Greenhouse gas emissions and mitigation in rice agriculture

Rice paddies supply half the global population with staple food, but also account for ~48% of greenhouse gas (GHG) emissions from croplands. In this Review, we outline the characteristics of GHG emissions (CH 4 and N 2 O) from paddy soils, focusing on climate change effects and mitigation strategies. Global mean annual area-scaled and yield-scaled GHG emissions are ~7,870 kg CO 2 e ha −1 and 0.9 kg CO 2 e kg − 1 , respectively, with 94% from CH 4 . However, emissions vary markedly, primarily reflecting the impact of management practices. In particular, organic matter additions and continuous flooding of paddies both stimulate CH 4 emissions, whereas fertilizer N application rate is the most important driver of N 2 O emissions. Although contemporary changes in emissions are uncertain, future elevated [CO 2 ] and warming are projected to increase CH 4 emissions by 4–40% and 15–23%, respectively. Yet, integrated agronomic management strategies — including cultivar, organic matter, water, tillage and nitrogen management — offer GHG mitigation potential.
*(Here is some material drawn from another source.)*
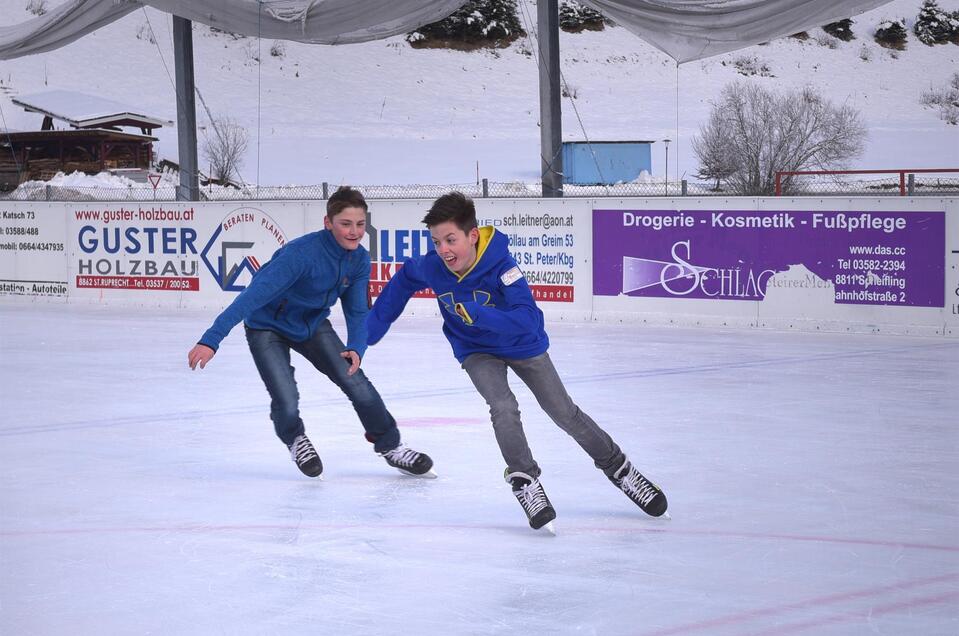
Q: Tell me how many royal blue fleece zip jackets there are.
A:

In particular, new rice variety selection, non-continuous flooding and straw removal strategies reduce GHG emissions by 24%, 44% and 46% on average, respectively. However, approaches need to be optimized on the basis of seasonal CH 4 emission patterns, necessitating improved quantification and reduced uncertainty in regional and global GHG estimates, especially in low latitudes.